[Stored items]
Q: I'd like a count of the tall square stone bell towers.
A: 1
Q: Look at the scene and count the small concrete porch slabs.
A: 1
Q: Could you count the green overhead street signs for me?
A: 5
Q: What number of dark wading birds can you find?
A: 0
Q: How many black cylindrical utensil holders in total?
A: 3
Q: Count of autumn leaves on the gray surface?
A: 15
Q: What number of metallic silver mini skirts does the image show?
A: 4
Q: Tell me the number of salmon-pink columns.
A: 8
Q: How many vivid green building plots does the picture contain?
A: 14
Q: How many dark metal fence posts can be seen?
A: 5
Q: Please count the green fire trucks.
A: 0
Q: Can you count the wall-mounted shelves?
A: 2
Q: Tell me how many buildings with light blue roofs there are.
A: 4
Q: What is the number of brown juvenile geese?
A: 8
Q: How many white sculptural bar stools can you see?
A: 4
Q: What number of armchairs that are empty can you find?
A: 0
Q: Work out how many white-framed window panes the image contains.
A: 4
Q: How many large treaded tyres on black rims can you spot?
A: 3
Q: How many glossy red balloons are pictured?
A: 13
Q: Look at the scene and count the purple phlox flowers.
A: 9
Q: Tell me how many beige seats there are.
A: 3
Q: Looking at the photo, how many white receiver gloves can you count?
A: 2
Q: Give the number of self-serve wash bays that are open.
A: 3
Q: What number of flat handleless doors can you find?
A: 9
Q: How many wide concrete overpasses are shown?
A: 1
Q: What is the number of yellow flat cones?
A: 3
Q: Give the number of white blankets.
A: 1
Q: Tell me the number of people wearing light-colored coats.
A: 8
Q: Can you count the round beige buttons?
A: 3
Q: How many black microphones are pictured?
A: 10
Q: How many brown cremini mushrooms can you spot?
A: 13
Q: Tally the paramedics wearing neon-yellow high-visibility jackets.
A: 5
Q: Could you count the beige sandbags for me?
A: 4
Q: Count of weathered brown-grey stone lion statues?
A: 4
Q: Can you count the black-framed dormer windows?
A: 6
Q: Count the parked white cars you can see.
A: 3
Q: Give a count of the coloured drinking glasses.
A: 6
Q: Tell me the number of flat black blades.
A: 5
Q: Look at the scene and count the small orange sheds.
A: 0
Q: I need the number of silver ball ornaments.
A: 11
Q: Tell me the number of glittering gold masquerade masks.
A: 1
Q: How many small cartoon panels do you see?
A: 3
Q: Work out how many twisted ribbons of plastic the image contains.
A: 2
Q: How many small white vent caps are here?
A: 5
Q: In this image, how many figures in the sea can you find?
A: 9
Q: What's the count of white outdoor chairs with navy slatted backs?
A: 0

### YOUR ASSIGNMENT:
Find and copy each line of the data where "Tell" is present.

### ANSWER SPACE:
Q: Tell me the number of salmon-pink columns.
Q: Tell me how many buildings with light blue roofs there are.
Q: Tell me how many beige seats there are.
Q: Tell me the number of people wearing light-colored coats.
Q: Tell me the number of flat black blades.
Q: Tell me the number of glittering gold masquerade masks.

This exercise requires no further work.